PCOS: A Disorder By Any Other Name Would Still Be as Sucky
NIH is recommending that the disorder PCOS, which can be a cause of infertility, be renamed to make the parameters of the disease clearer. I want to stress that “can be” because just as NIH is stating that the name can become an impediment to understanding and diagnosing the disease, PCOS itself is so misunderstood that many believe once they have a diagnosis in hand and start Googling that PCOS is an automatic, do-not-pass-go route to infertility. It’s not, though it is a very common cause of infertility.
The best explanation I’ve ever read about the disorder and the history of defining the disorder came from Shady Grove. In that article, Greenhouse also discusses all the former names of the disease, because this wouldn’t be the first time it has switched names. It has been called Stein-Leventhal Syndrome, Syndrome O, Syndrome X, and functional ovarian hyperandrogenism (because the base of the diagnosis is elevated androgen levels).
The largest chunk of me is for the renaming, mostly because I think having “ovarian” in the name creates a mental limit as to the long-term effects of PCOS. This isn’t a disorder that falls into the background when you’re finished using those ovaries to build your family.
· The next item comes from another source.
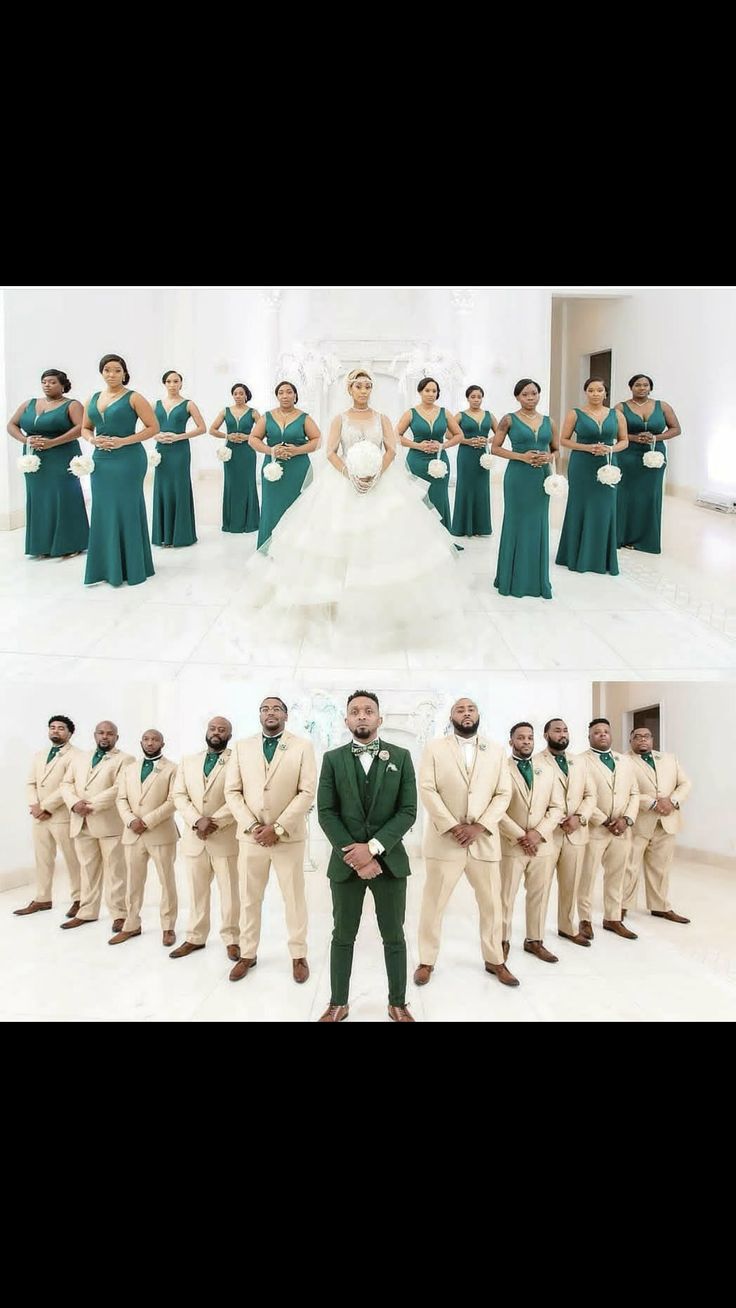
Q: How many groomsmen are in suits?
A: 10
It’s the disease that keeps giving, creating a plethora of lifetime issues, such as problems utilizing insulin which can lead to a greater incidence of diabetes, another disease with long-range effects. You’re at a greater risk for the largest killer of women: cardiovascular disease. So yes, I think taking the emphasis off the ovaries in order to convey that women with PCOS need to be concerned about a lot more than family building is important. Which is not to diminish its effect on family building. I am only pointing out that this disorder has its fingers in so many other areas of the body than the reproductive organs.
And yet, we just finished talking about how names are important, names define us, names are more than just a mass of sounds that convey what we’re talking about. It’s disconcerting to have a name change. This disorder has weathered name changes before, but all of those changes took place long before the disease found its way into the collective consciousness of the infertility community. In entering our brains, in becoming a commonplace term that we know and understand even if it’s outside our own diagnosis. There is also a sense of ownership that comes from usage. There are still places I call by their old name, even when someone formally changes the building’s moniker.
What do you think of changing the name of PCOS?